━━━━━ Entries provided

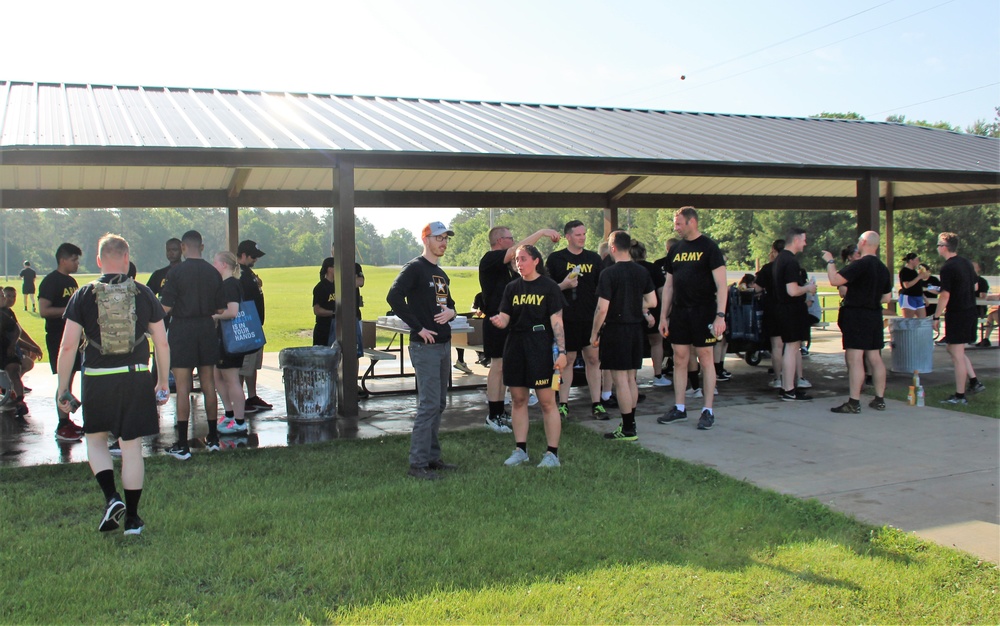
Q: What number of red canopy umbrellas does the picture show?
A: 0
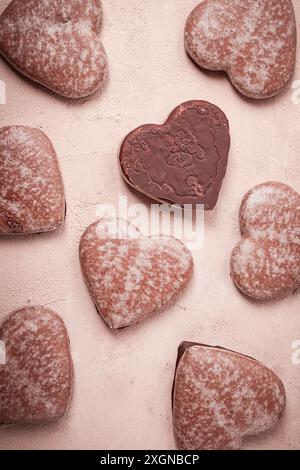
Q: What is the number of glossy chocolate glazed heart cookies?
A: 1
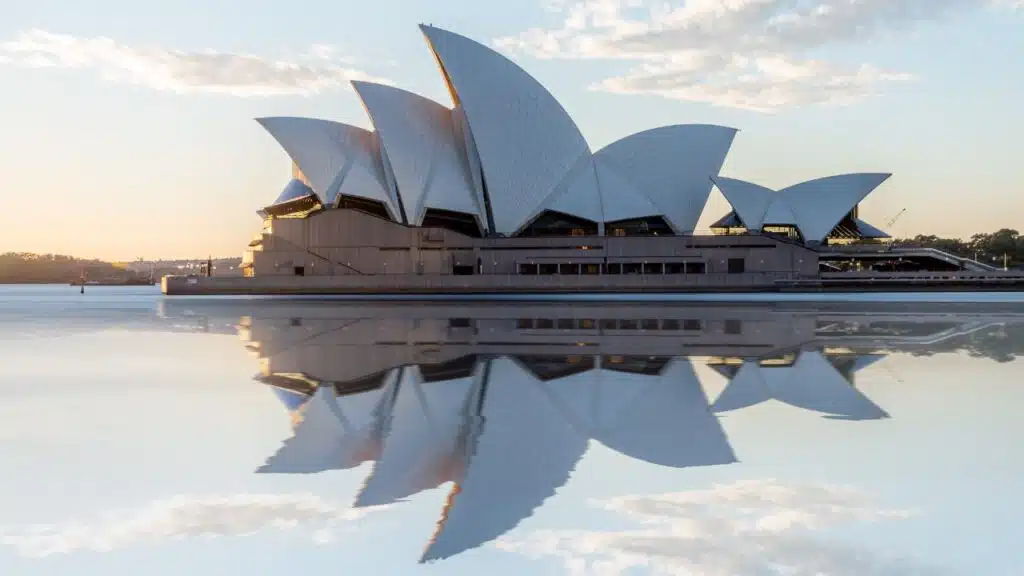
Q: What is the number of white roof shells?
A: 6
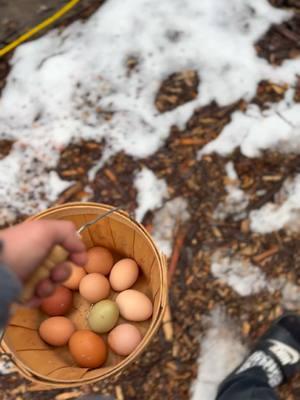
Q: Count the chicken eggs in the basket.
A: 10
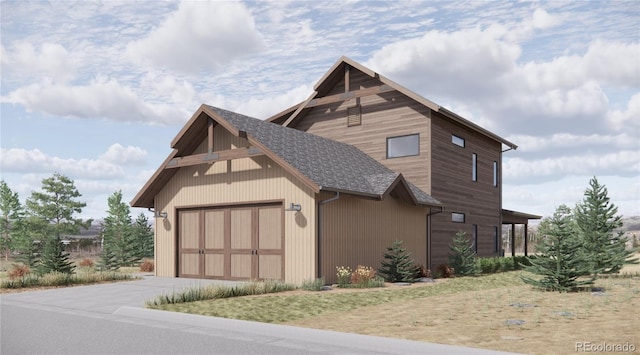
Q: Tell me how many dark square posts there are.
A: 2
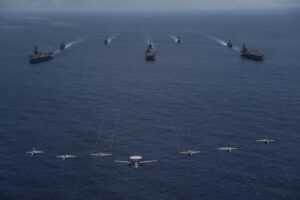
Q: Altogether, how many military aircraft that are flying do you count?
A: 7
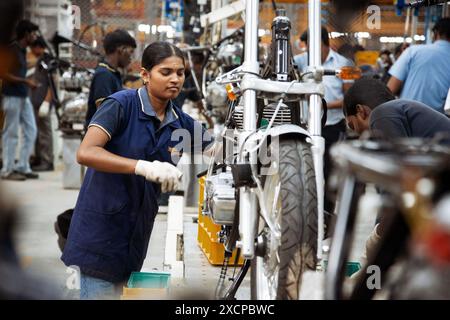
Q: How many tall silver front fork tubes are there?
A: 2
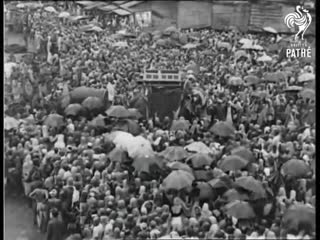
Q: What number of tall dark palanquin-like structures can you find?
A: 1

━━━━━━━━━━

■ Work request:
Every entry above should be returned exactly, with no images included.

■ Task response:
Q: What number of red canopy umbrellas does the picture show?
A: 0
Q: What is the number of glossy chocolate glazed heart cookies?
A: 1
Q: What is the number of white roof shells?
A: 6
Q: Count the chicken eggs in the basket.
A: 10
Q: Tell me how many dark square posts there are.
A: 2
Q: Altogether, how many military aircraft that are flying do you count?
A: 7
Q: How many tall silver front fork tubes are there?
A: 2
Q: What number of tall dark palanquin-like structures can you find?
A: 1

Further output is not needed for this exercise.